▶ [WORK INSTRUCTIONS]: Look through the records and copy every line in which "many" appears.

Item enumeration data:
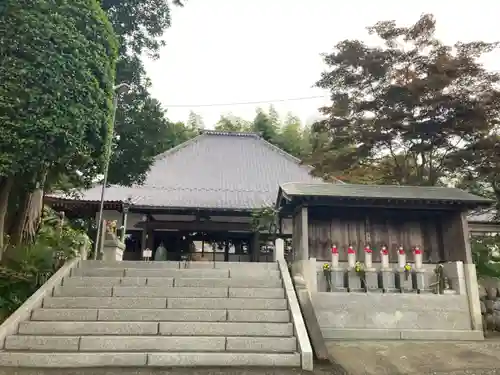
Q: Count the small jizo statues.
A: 6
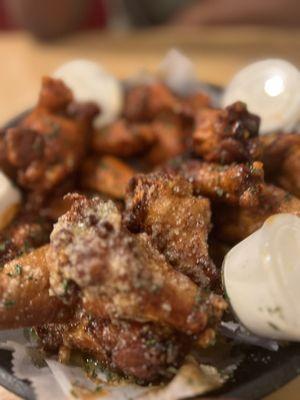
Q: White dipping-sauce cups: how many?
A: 4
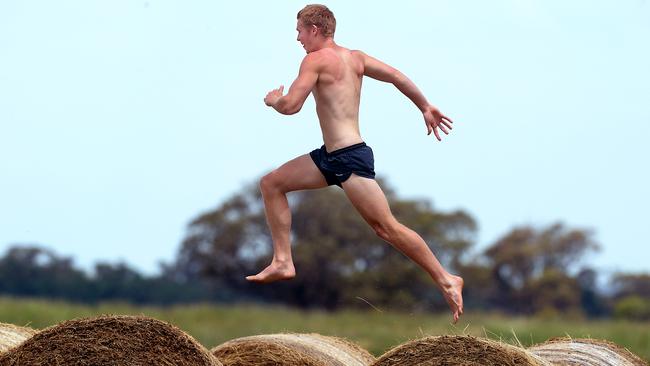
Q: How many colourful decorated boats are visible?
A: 0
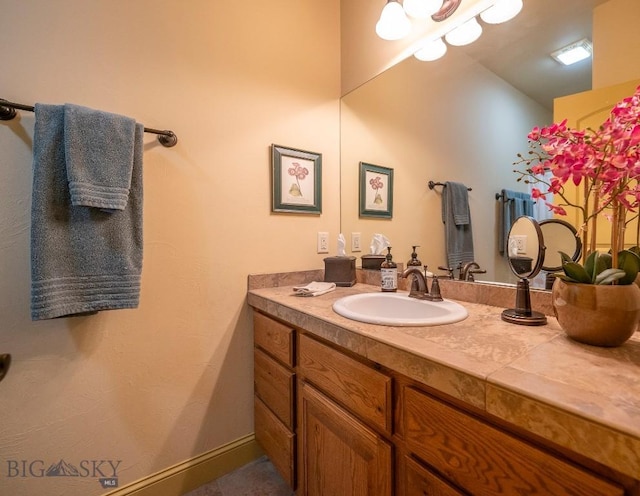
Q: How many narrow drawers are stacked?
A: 3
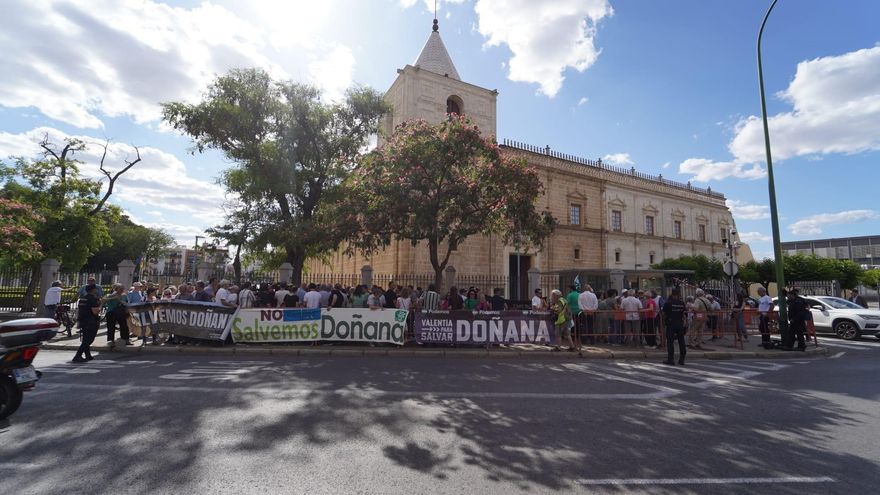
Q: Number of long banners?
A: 3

▶ [WORKED SOLUTION]:
Q: White dipping-sauce cups: how many?
Q: How many colourful decorated boats are visible?
Q: How many narrow drawers are stacked?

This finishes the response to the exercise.